Woohoo, a new earth destruction movie! Looks potentially epic!
Apple - Movie Trailers - 2012


----------



## cataclysm_child (Nov 24, 2008)

I love earth destruction movies! =)


----------



## Munky7Head (Nov 24, 2008)

scary shit. no lie.


----------



## ZeroSignal (Nov 24, 2008)

Oh god. Not another one of these 2012 shit-stirrers. Might be good as a film but even the text at the end of the trailer had me pissed off.


----------



## Pauly (Nov 24, 2008)

[email protected] 'one trick pony/I won't do ANOTHER disaster movie' Emmerich.


----------



## TonalArchitect (Nov 26, 2008)

ZeroSignal said:


> Oh god. Not another one of these 2012 shit-stirrers. Might be good as a film but even the text at the end of the trailer had me pissed off.


----------



## 7StringofAblicK (Nov 26, 2008)

I have to admit, the music was awesome - that eerie, sadistic tone when the wave appears.


----------



## ZeroSignal (Nov 26, 2008)

To be honest, this is _beyond_ The Day After Tomorrow in ridiculousness.


----------



## Adam Of Angels (Dec 22, 2008)

I hate fear mongering.


----------



## Cancer (Dec 22, 2008)

Adam Of Angels said:


> I hate fear mongering.




But you gotta love the marketing. Anyone who Google's 2012, will come up with all sorts of links totally unrelated to the movie, which just markets the movie even more. Genius.


----------



## silentrage (Dec 22, 2008)

I hate it when the government uses fear mongering as a crowd control tactic too but let's just say I'd rather watch this than 2036: Bin Laden Strikes Back


----------



## Adam Of Angels (Dec 22, 2008)

silentrage said:


> I hate it when the government uses fear mongering as a crowd control tactic too but let's just say I'd rather watch this than 2036: Bin Laden Strikes Back


----------



## TomAwesome (Dec 22, 2008)

Interesting, but I'm not sure I like the whole, "Find out the truth! Google 2012!" thing.


----------



## sami (Dec 22, 2008)

at first, I thought this was going to be a sequel to 2001/2010 series. awww....


----------



## lefty robb (Dec 22, 2008)

sami said:


> at first, I thought this was going to be a sequel to 2001/2010 series. awww....

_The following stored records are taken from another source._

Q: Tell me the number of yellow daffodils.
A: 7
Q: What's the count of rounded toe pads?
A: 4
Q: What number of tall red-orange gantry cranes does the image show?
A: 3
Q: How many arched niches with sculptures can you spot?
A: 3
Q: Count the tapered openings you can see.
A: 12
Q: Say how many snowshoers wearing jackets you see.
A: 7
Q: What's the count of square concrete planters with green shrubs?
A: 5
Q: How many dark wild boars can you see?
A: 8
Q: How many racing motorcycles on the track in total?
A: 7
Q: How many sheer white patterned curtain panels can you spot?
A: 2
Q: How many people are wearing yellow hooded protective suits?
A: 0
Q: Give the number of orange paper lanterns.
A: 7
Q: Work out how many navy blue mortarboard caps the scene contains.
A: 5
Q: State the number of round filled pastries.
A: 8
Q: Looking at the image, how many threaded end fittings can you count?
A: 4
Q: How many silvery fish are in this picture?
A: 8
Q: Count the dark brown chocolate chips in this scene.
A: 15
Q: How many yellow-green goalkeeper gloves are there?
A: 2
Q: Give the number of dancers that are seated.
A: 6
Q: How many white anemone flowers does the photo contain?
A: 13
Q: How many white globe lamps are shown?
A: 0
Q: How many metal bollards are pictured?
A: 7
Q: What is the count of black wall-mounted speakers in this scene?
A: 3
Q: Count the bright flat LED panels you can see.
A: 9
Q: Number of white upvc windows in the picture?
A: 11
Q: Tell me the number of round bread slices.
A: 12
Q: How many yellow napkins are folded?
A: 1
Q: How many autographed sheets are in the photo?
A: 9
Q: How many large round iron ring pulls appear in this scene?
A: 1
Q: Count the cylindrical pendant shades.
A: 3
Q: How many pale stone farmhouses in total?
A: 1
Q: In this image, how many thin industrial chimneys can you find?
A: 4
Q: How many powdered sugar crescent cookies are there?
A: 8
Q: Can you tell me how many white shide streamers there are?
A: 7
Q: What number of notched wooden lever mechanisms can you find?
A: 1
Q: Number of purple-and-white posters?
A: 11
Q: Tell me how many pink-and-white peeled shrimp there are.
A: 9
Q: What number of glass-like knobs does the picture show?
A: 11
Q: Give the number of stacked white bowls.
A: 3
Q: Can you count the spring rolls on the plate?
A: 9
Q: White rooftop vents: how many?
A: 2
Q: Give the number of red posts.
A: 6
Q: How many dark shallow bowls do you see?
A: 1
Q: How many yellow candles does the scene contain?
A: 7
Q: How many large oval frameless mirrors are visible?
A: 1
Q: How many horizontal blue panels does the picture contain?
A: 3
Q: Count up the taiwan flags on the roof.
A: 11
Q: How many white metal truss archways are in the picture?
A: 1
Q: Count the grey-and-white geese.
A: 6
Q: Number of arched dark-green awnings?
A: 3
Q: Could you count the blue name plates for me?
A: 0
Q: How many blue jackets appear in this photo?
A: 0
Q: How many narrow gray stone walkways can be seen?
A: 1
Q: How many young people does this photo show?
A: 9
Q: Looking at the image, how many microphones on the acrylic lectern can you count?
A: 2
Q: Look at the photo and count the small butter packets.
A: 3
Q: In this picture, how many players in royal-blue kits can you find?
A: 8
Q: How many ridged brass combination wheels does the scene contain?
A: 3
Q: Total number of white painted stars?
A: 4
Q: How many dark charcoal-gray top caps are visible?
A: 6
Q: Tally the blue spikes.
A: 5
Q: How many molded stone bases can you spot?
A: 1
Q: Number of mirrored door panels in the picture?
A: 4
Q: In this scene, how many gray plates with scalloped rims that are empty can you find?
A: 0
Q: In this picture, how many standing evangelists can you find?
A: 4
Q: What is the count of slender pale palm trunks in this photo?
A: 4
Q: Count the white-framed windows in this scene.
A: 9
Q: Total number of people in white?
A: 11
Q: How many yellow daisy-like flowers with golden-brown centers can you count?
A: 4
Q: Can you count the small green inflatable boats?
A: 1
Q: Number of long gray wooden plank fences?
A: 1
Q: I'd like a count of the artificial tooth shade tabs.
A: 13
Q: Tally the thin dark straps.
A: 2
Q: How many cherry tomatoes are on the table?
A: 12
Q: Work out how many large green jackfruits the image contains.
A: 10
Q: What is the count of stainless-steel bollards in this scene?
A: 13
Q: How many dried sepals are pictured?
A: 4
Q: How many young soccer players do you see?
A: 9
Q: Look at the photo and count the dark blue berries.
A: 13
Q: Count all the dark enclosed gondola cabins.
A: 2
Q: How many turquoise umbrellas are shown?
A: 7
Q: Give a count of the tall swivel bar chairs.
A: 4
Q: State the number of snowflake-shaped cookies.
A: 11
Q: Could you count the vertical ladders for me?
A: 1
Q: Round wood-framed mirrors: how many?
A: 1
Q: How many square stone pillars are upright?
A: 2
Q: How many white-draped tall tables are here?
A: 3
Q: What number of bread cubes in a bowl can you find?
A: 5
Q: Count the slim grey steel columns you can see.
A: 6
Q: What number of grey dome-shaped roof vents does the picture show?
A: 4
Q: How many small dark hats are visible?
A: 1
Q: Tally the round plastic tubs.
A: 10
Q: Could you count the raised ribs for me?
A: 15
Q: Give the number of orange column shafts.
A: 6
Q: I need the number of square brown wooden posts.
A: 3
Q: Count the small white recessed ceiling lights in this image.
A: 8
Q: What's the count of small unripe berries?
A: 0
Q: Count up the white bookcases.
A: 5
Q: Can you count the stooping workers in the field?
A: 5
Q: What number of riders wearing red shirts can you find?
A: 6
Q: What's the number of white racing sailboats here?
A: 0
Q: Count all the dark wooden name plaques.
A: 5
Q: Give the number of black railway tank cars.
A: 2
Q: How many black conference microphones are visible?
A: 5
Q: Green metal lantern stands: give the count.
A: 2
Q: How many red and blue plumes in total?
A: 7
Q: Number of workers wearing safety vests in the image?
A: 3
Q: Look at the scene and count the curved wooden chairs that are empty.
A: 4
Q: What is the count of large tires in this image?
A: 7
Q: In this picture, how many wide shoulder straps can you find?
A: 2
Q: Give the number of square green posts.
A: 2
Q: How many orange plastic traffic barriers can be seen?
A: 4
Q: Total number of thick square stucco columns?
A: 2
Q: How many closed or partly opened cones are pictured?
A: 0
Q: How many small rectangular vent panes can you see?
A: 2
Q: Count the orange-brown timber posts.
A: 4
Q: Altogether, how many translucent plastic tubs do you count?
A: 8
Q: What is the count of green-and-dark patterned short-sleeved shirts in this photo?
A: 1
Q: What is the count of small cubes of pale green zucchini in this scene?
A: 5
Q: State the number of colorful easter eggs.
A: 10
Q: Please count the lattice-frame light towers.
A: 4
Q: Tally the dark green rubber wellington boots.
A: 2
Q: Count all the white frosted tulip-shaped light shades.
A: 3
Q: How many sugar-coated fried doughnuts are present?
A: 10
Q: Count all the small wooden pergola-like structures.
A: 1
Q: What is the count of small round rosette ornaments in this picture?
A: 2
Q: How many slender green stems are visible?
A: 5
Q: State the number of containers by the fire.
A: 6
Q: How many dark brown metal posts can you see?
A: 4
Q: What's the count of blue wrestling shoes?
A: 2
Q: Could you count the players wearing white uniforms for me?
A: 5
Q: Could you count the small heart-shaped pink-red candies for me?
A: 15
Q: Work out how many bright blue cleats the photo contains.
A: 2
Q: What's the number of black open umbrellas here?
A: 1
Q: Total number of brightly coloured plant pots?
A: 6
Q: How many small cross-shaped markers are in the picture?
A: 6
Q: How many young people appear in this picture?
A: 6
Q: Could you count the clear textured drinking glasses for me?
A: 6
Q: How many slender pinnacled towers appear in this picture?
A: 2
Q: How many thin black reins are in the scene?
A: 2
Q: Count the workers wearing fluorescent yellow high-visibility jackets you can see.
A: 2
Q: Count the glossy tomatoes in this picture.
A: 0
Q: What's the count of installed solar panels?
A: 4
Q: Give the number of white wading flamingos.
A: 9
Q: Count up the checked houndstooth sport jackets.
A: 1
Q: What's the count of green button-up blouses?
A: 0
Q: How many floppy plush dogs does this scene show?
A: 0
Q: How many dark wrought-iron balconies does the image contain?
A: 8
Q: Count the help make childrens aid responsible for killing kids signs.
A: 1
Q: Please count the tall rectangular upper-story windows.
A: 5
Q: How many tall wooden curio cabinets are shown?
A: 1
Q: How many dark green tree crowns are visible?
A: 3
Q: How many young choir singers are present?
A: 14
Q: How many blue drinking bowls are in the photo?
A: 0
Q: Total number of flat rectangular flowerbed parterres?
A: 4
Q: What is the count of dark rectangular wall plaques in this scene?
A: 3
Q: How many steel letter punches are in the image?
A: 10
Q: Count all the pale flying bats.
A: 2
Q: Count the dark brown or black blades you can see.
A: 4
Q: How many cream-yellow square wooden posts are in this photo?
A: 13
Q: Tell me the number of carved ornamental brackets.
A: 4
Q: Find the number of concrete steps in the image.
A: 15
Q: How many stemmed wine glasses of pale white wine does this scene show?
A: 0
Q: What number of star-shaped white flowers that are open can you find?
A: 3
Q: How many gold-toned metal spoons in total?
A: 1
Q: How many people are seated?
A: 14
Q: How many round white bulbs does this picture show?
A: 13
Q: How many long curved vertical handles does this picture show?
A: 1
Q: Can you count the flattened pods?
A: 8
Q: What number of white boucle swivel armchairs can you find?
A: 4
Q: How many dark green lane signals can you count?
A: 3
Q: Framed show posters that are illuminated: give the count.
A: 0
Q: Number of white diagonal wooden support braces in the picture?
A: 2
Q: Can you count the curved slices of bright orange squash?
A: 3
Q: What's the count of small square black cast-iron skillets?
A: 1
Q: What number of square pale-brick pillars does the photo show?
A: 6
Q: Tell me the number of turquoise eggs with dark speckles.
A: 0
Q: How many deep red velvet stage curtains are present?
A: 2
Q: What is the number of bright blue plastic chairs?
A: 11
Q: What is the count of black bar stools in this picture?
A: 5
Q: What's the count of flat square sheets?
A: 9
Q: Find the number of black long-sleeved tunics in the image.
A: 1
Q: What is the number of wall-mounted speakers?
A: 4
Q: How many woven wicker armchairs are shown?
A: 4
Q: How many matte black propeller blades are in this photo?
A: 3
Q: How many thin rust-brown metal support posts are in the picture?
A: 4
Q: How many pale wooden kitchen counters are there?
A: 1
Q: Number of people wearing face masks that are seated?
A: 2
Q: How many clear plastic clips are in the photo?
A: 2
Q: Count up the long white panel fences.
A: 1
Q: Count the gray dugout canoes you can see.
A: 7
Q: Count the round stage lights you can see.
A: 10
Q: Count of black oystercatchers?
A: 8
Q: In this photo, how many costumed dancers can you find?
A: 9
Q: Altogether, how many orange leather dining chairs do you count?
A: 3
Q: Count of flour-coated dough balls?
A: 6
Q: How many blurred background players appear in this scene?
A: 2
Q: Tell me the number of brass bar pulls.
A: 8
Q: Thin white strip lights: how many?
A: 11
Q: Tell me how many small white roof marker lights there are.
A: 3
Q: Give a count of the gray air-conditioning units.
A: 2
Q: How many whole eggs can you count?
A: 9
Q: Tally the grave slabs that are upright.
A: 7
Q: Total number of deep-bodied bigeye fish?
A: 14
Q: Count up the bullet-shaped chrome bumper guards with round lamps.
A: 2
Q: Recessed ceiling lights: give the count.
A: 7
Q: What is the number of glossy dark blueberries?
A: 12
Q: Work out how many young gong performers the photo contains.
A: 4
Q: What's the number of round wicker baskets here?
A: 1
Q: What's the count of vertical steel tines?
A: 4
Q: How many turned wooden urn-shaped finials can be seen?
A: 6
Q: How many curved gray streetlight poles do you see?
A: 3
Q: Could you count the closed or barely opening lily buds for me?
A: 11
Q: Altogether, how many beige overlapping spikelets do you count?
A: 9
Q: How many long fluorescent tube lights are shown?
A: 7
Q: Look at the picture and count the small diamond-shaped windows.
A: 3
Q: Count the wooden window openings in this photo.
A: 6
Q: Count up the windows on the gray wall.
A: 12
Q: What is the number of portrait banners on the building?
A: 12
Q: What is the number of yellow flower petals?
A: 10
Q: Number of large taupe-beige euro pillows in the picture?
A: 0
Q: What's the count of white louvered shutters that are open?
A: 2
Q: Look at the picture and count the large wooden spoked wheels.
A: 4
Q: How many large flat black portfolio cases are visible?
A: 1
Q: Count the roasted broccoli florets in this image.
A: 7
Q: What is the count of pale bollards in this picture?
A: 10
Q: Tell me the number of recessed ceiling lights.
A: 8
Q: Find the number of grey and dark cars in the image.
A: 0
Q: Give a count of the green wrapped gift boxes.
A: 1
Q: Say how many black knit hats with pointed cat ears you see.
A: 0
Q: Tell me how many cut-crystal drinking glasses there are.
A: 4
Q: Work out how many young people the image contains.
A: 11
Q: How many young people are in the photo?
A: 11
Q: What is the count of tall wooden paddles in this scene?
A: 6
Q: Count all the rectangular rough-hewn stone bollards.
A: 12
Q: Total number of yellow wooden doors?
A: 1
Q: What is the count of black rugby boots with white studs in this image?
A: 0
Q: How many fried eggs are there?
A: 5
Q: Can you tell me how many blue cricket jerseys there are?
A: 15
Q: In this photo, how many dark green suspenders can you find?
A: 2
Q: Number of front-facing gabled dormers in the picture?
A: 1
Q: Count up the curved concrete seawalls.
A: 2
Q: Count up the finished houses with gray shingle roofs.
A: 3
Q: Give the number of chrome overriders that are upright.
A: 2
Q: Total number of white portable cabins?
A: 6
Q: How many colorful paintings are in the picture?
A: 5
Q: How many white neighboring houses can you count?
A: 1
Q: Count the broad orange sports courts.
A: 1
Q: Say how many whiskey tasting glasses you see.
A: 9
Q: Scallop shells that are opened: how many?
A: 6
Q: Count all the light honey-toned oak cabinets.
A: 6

the next in that series is 2061..


----------



## silentrage (Dec 22, 2008)

Just finished watching 2010. I never read the book, but it just feels like the condensed a shit load of stuff out of it? Should I read the book? :/


----------



## lefty robb (Dec 22, 2008)

Read the books, you can't go wrong with Arthur C. Clarke.


----------



## GazPots (Dec 22, 2008)

Movie Jist said:


> With the Mayan calendar ending in 2012, a large group of people must deal with natural disasters such as volcanic eruptions, typhoons and glaciers.




Yeh, good luck with that.


----------



## silentrage (Dec 22, 2008)

The mayan calendar doesn't mean the end of the world, it just means another galactic planar cycle right?


----------



## ZeroSignal (Dec 22, 2008)

Should I be worried that my calender ends in 10 days time?


----------



## sami (Dec 22, 2008)

Mayan Calendar? Is that when Aquarius age ends and Pisces starts??


----------



## eleven59 (Dec 22, 2008)

sami said:


> Mayan Calendar? Is that when Aquarius age ends and Pisces starts??



Something like that. Yeah, it's the end of the galactic cycle. That's it.

There may be _slightly_ more extreme weather due to our position in the galactic plane at that time, but not the end of the world.


----------



## Adam Of Angels (Dec 23, 2008)

The end of the world certainly isn't coming, that's just more bullshit. There is, however, some really awesome scientific studies/theories/logic dealing with the idea that our solar system is moving into an energetically higher density area of the galaxy.. a process that supposedly has its apex at the end of 2012. There may be a lot of things that are too simply implied in many of those studies, though.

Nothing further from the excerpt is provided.